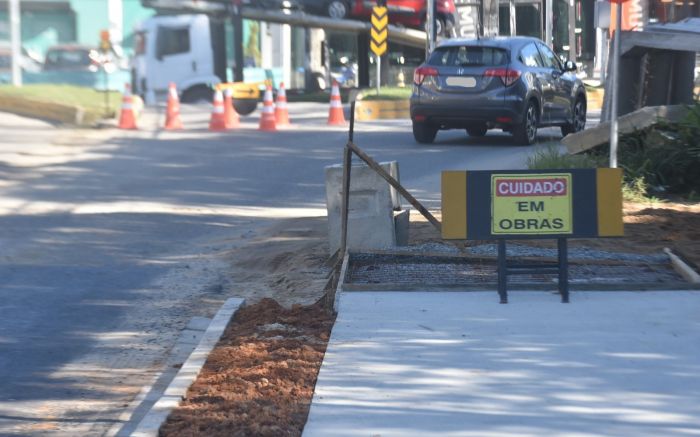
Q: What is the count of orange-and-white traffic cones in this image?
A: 7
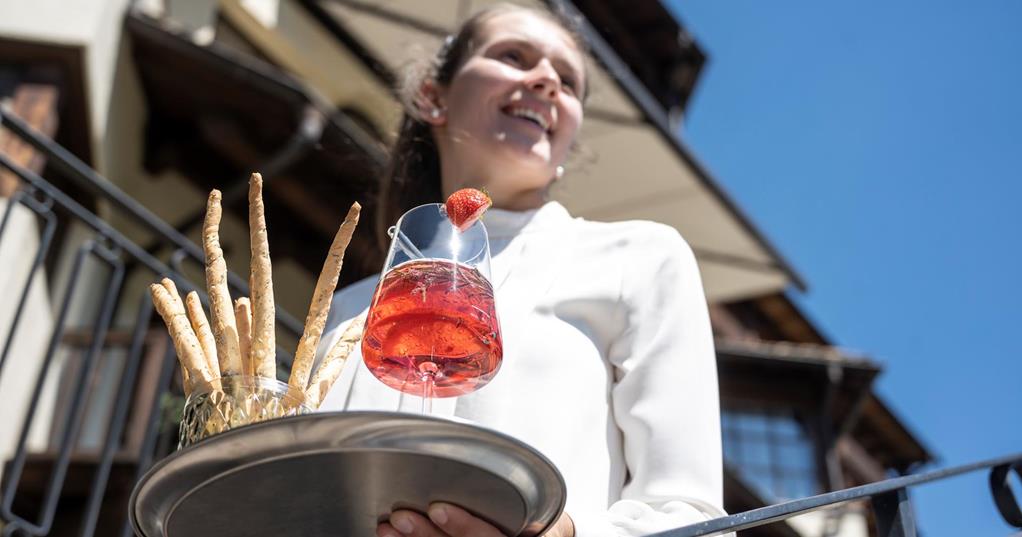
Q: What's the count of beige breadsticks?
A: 8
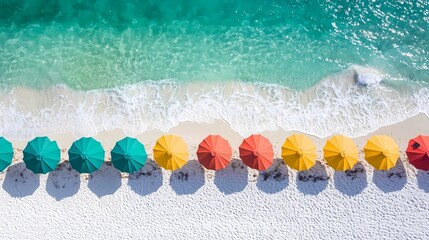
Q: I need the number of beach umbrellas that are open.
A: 11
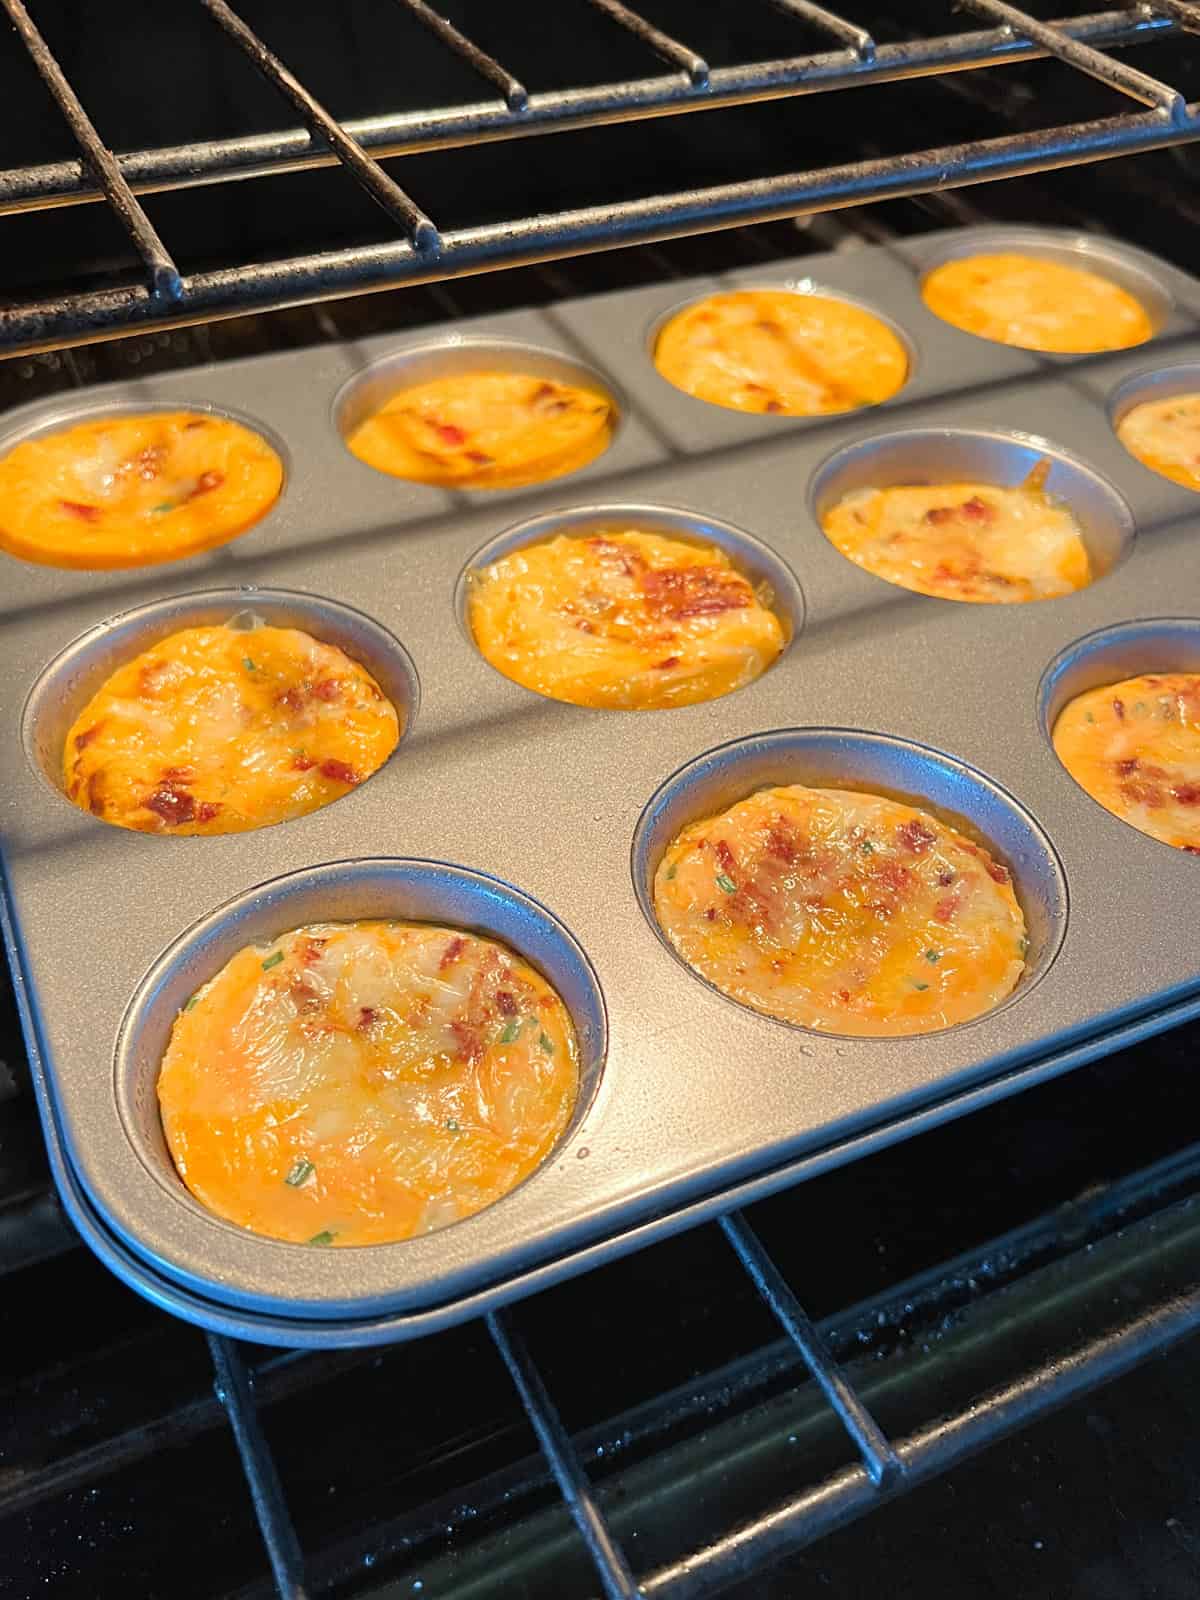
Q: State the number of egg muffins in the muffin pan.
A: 11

----

For every line above that has "number" in it, copy the line.

Q: I need the number of beach umbrellas that are open.
Q: State the number of egg muffins in the muffin pan.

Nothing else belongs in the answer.